Solange Intel kein AMD-Produkt übernimmt, ist sie laut Vertrag nicht verpflichtet, AMD ein eigenes Produkt zu überlassen. Sämtliche als Kompensation für den 80386 angebotenen Produkte hat Intel bislang abgelehnt. Offizielle Begründung: AMD hat einfach keine interessanten Produkte. Daß das Chip-Monopol zugleich recht lukrativ ist, zeigen die jüngsten Quartalsergebnisse: Bei einem Umsatz von erstmals mehr als einer Milliarde Dollar betrug der Gewinn 172 Millionen Dollar. Währenddessen machte der ehemalige Partner bei 254 Millionen Dollar Umsatz 17,8 Millionen Dollar Verlust.
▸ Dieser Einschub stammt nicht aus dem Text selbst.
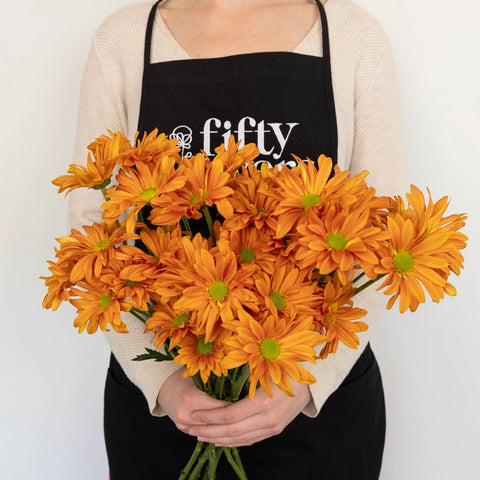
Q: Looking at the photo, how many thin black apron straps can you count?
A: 2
AMD-Chef W.J. Sanders beziffert den seinem Unternehmen durch Umsatz- und Gewinneinbußen sowie nutzlose Forschungs- und Entwicklungsausgaben entstandenen Schaden auf über 500 Millionen Dollar. Die fordert er nun von Intel - und dazu das Recht, den 80386 zu produzieren: AMD habe entscheidend dazu beigetragen, die Intel-Architektur zum Industriestandard zu machen und besitze ein moralisches und ein verbrieftes Recht, an diesem Markt teilzuhaben. Angeblich ist eine eigene Version des Prozessors bereits fertig, die vermutlich zur Comdex vorgestellt werden soll. Intel hat vorsorglich schon mal eine einstweilige Verfügung erwirkt, die AMD verbietet, im Namen irgendeines Produktes die Zahlen "80386" oder "386" zu verwenden.